Une étude médicale en milieu scolaire fait tomber un autre tabou

10% des écoliers inhalent de la glu Selon les bilans les plus récents du centre de lutte contre les intoxications, 10% des écoliers inhalent de la colle. Au même titre que le tabagisme, la consommation de hachich et de psychotropes, l’inhalation de glu, au niveau des établissements scolaires, fait encourir à ses adeptes de très graves dangers. C’est, dans tous les cas, le résultat alarmant d’une étude réalisée par le centre auprès de 600 élèves auxquels des questionnaires ont été distribués et qui devaient répondre à une série de questions en relation avec la toxicomanie et les drogues. D’après les résultats obtenus, des mineurs consomment plus de drogue que de produits alimentaires. Cette situation, à l’évidence fort alarmante, nous a été confirmée par la responsable du centre de lutte contre les intoxications qui a tenu à préciser que de nombreux parents d’élèves ignorent que leurs enfants se droguent, plus précisément qu’ils inhalent de la glu en milieu scolaire.
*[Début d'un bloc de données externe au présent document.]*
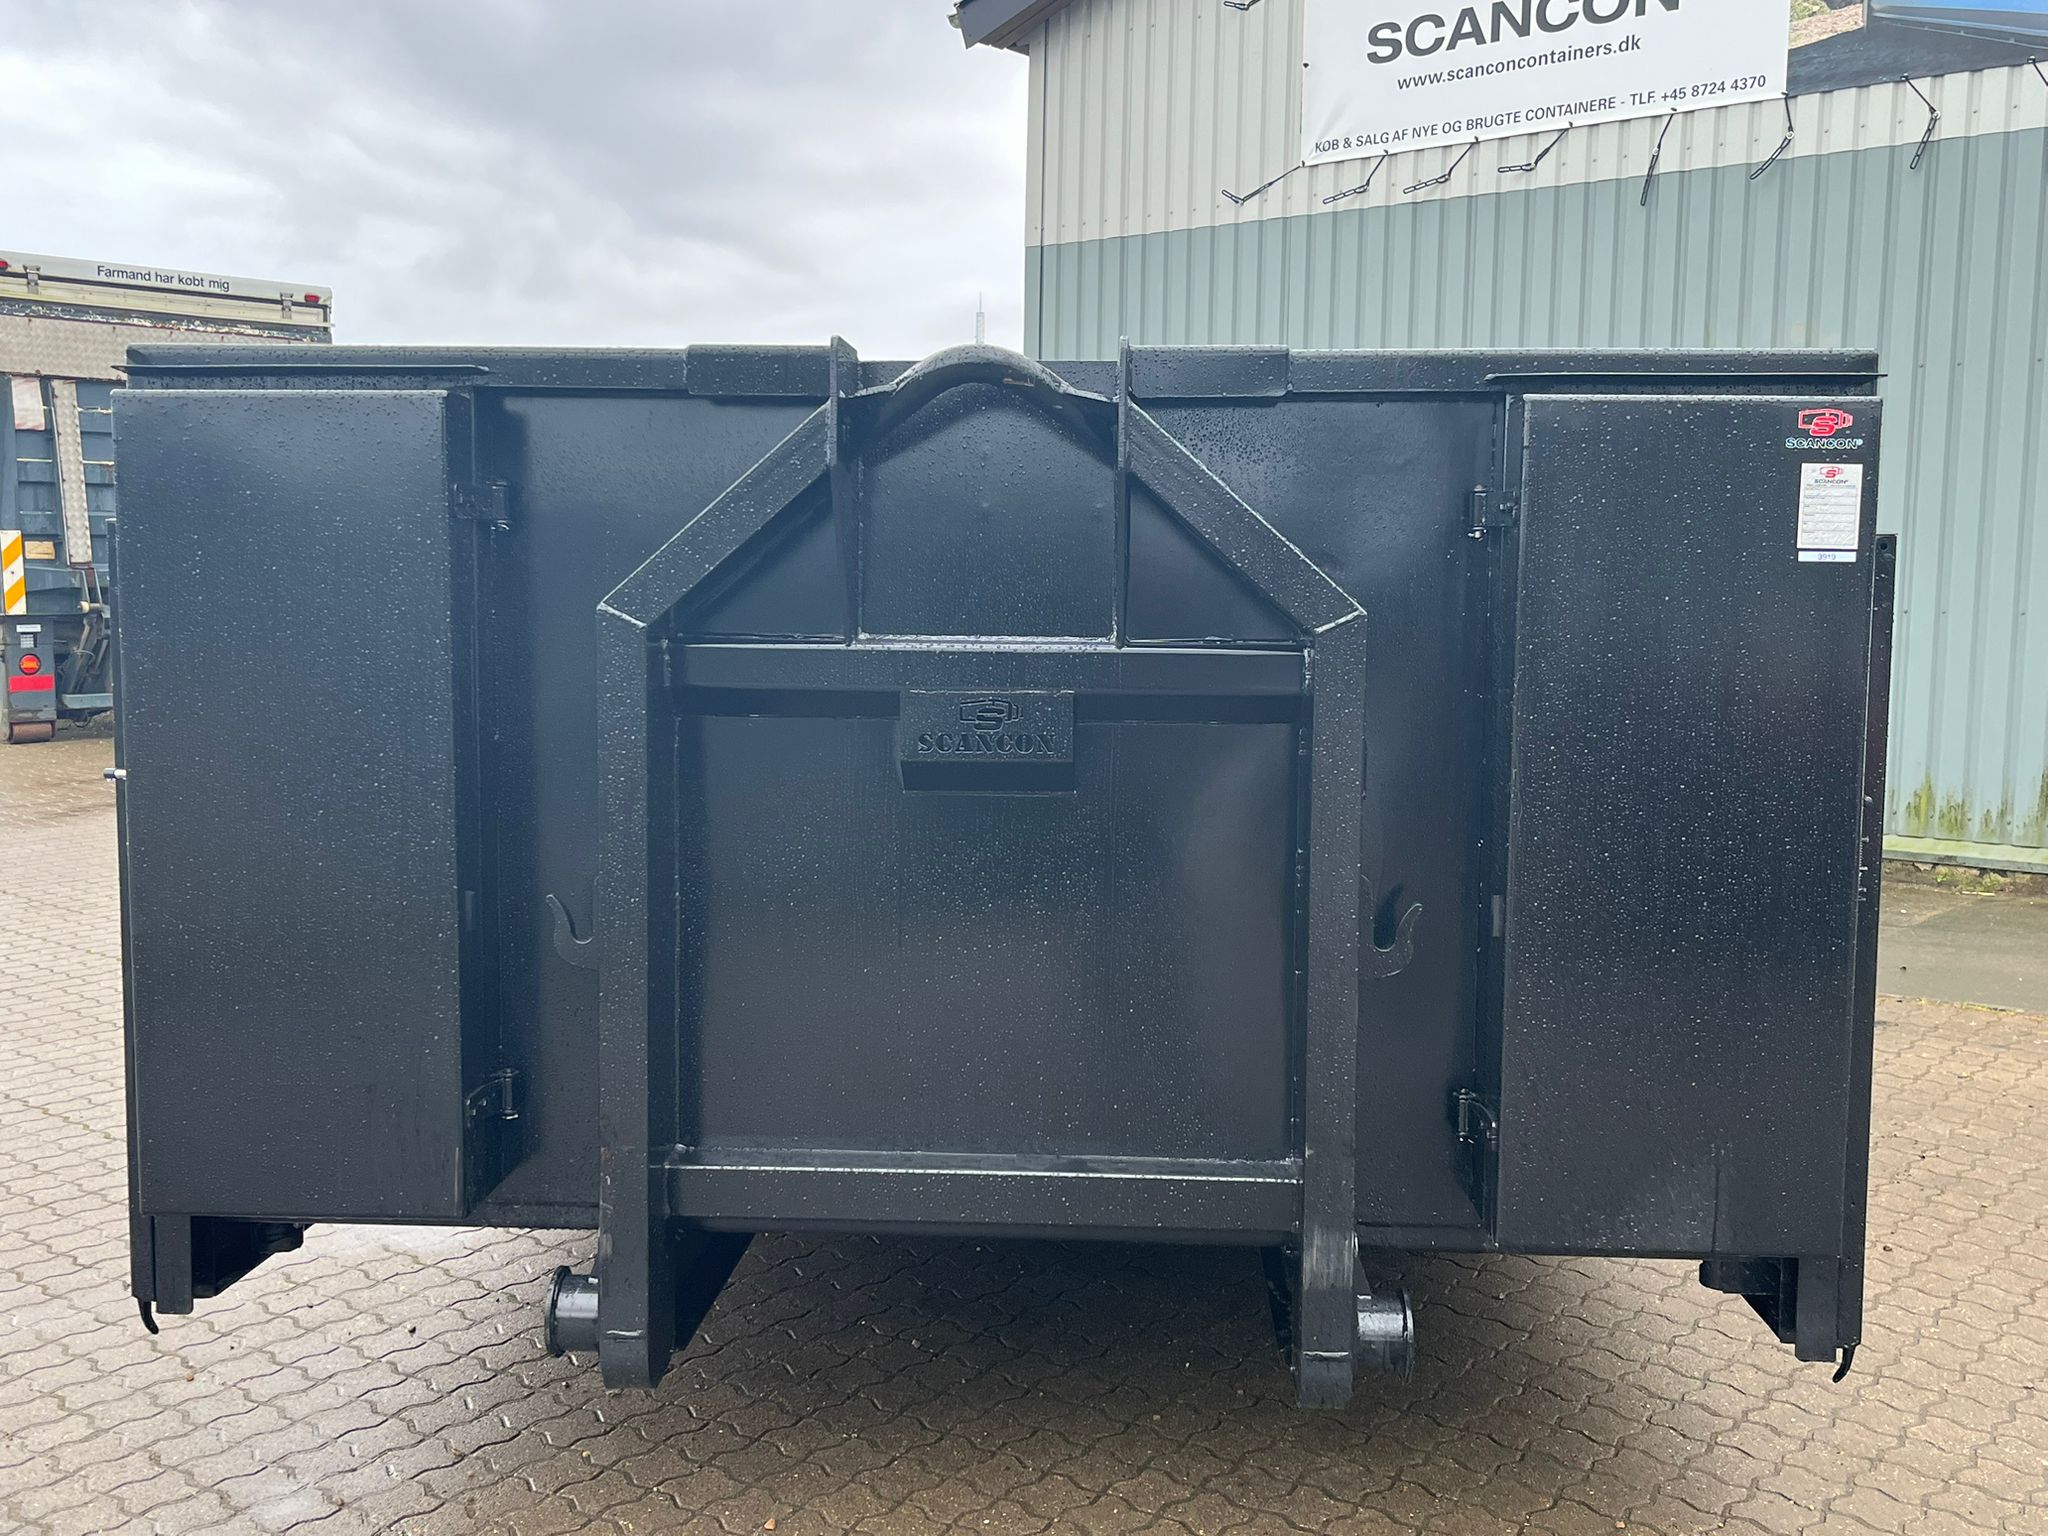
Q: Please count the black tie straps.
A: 9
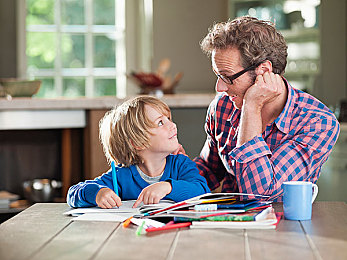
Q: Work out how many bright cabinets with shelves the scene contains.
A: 1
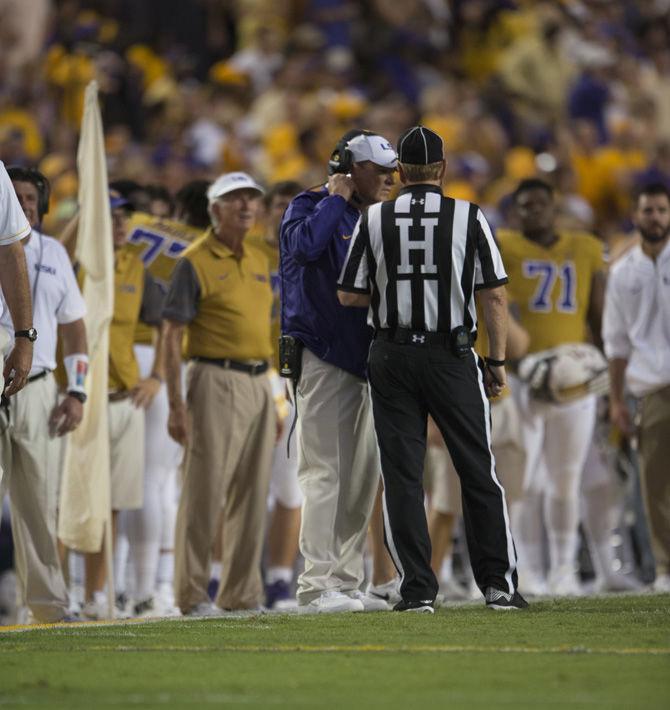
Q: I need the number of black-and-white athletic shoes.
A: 2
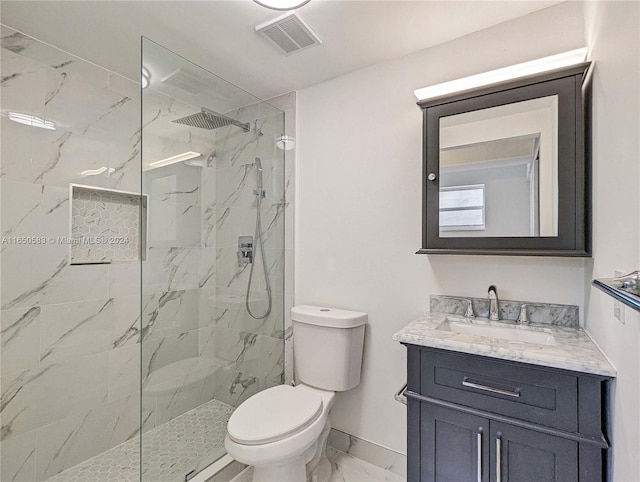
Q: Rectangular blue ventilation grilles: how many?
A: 0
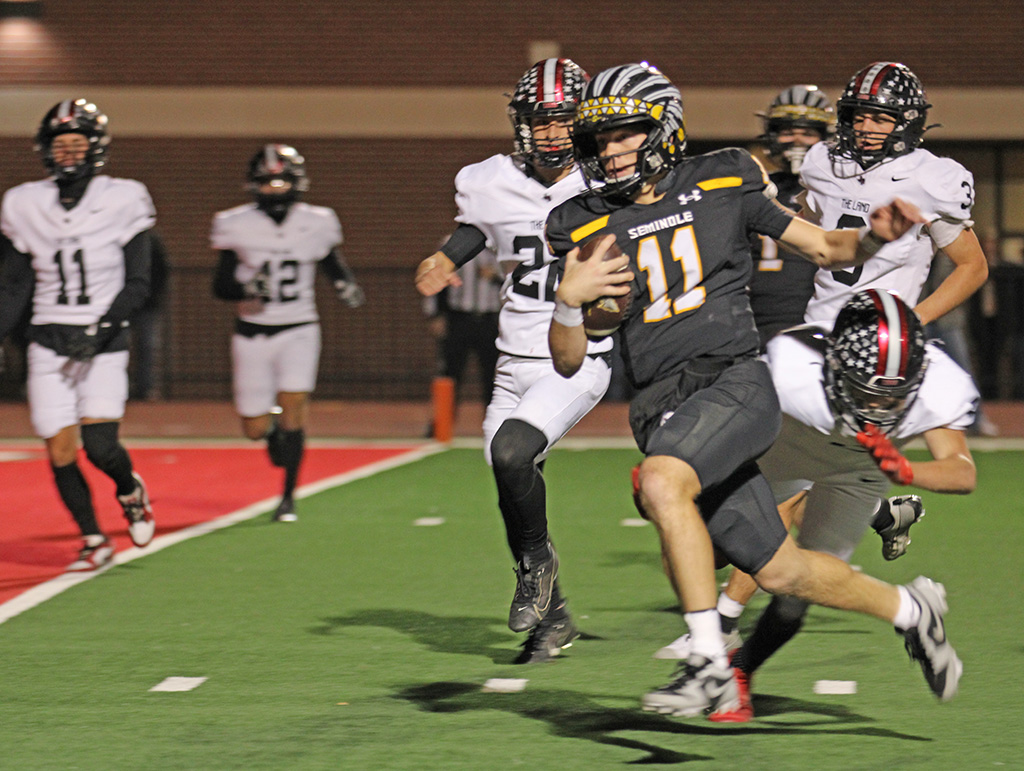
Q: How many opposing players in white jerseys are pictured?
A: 5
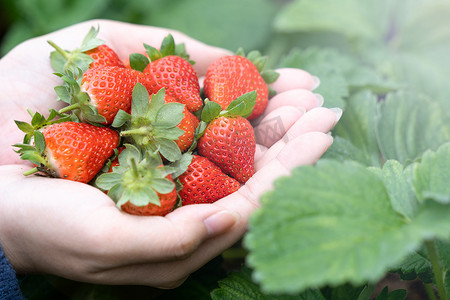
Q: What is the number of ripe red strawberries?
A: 9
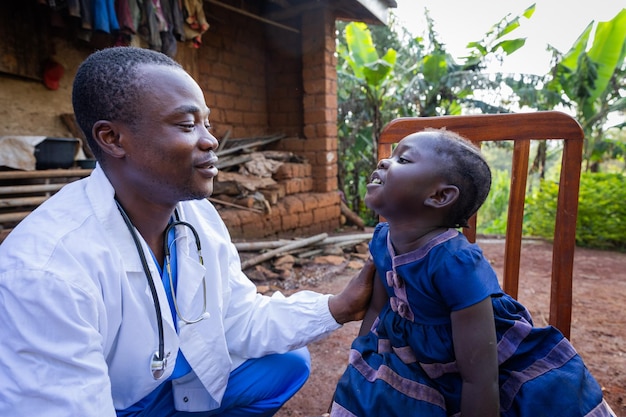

Cette même source assure que le centre de lutte contre la toxicomanie de Sidi Chami ne reçoit qu’un nombre infime de personnes décidées à cesser de se droguer alors que le nombre de ceux qui se droguent augmente sans cesse. Pour plus de précision, notre source confie que de 2004 à 2007, 499 cas de toxicomanie ont été enregistrés dont 52% de jeunes ont suivi le traitement prescrit même après leur sortie de l’hôpital alors que les 48% restants ont continué à se droguer juste après avoir quitté cet établissement. On apprend aussi que 61% des drogués consomment du cannabis et que 30% des consommateurs de boissons alcoolisées sont atteints de maladies pulmonaires graves. 50% des drogués font usage de psychotropes. Pour lutter contre ce fléau, notre source révèle qu’une étude sera réalisée pour la construction d’un centre spécialisé devant pendre en charge les mineurs qui se droguent et ainsi les sauver de la mort. Enfin, on signale que le centre de rééducation pour mineurs reçoit 90% des enfants impliqués dans des affaires de toxicomanie. Ceci se passe, dit-on, après que l’Algérie, qui était considérée comme zone de transit, soit devenue zone de consommation puis de production comme cela a été le cas à Adrar et Bejaïa. Bekeddar M. & Nemili M.